Economic Populism Is About Economics
It goes without saying that wealthy conservative voters supported Trump. What’s shocking, and in need of explanation, is that many non-elite voters did.
Why? The harsh effects of economic inequality played a major role. Wages rose when productivity did in the three decades after World War II; if that had continued, wages would be over twice what they are today. Instead, the rich got richer as income was redistributed from the American middle class to the top 1 percent. Middle-income jobs disappeared as the U.S. economy polarized into jobs at the bottom and jobs at the top. One result is declining labor force participation for prime-age men, concentrated among those without college degrees, devastating both their finances and their self-image. Middle-class incomes declined at a faster rate than the nation’s as a whole, and the “great risk shift” made Americans far more vulnerable to the costs of illness, old age, and unexpected job loss formerly shouldered by their employers.

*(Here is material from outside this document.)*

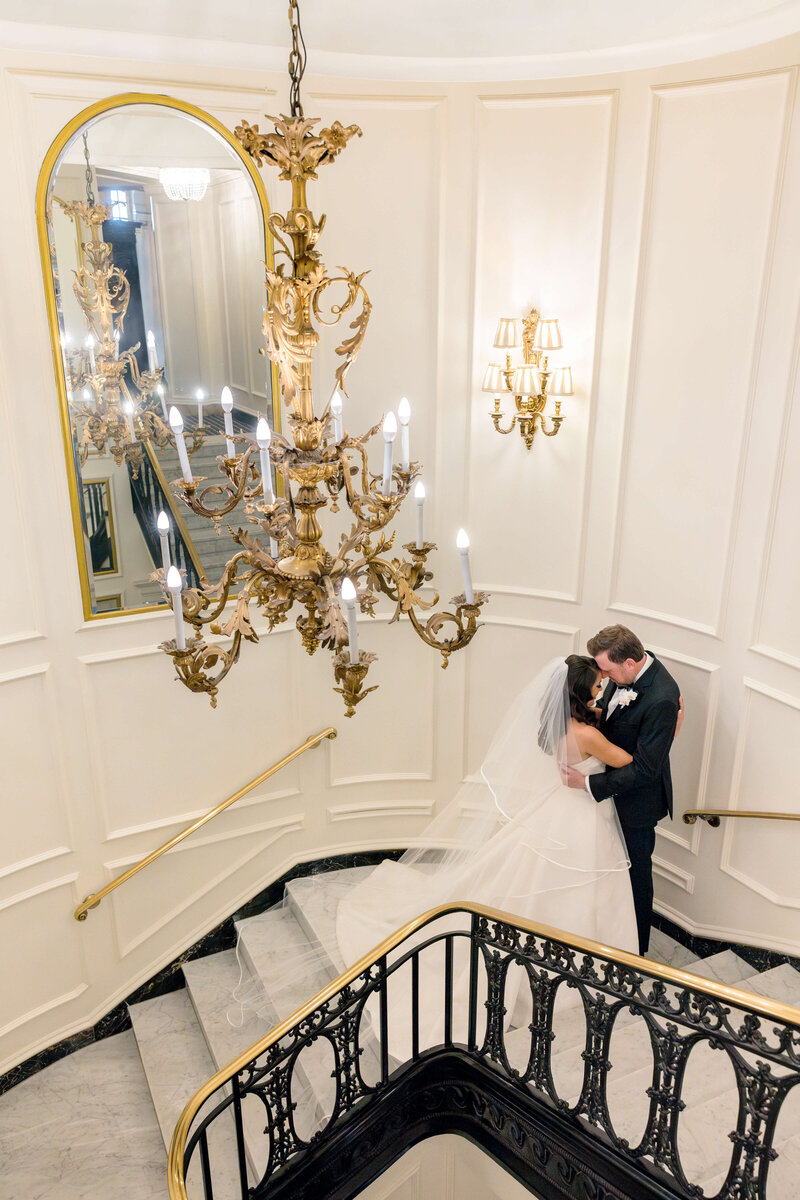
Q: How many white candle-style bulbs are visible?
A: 11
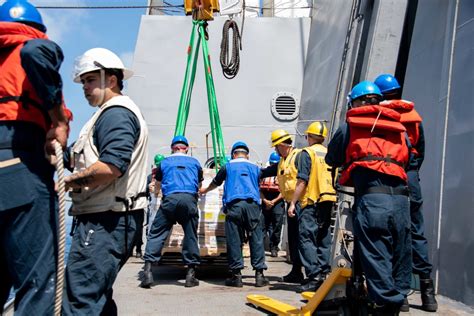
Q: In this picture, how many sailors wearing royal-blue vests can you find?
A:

There is a geography to the harm. Localities more exposed to competition from Chinese imports saw substantially larger reductions in manufacturing, resulting in more people unemployed or not-in-labor-force. Workers without college degrees were most affected, even if they didn’t work in manufacturing. All this fueled the well-documented explosion in disability benefits and despair deaths in rural and Rust Belt areas, as humiliated not-in-labor-force men struggled to support their families.
Many, or all, of these patterns are worst for people of color. But they affect Americans of all races. Virtually all Americans (90 percent) did better than their parents in the decades after World War II, but only half do now, with the largest declines in middle-class families.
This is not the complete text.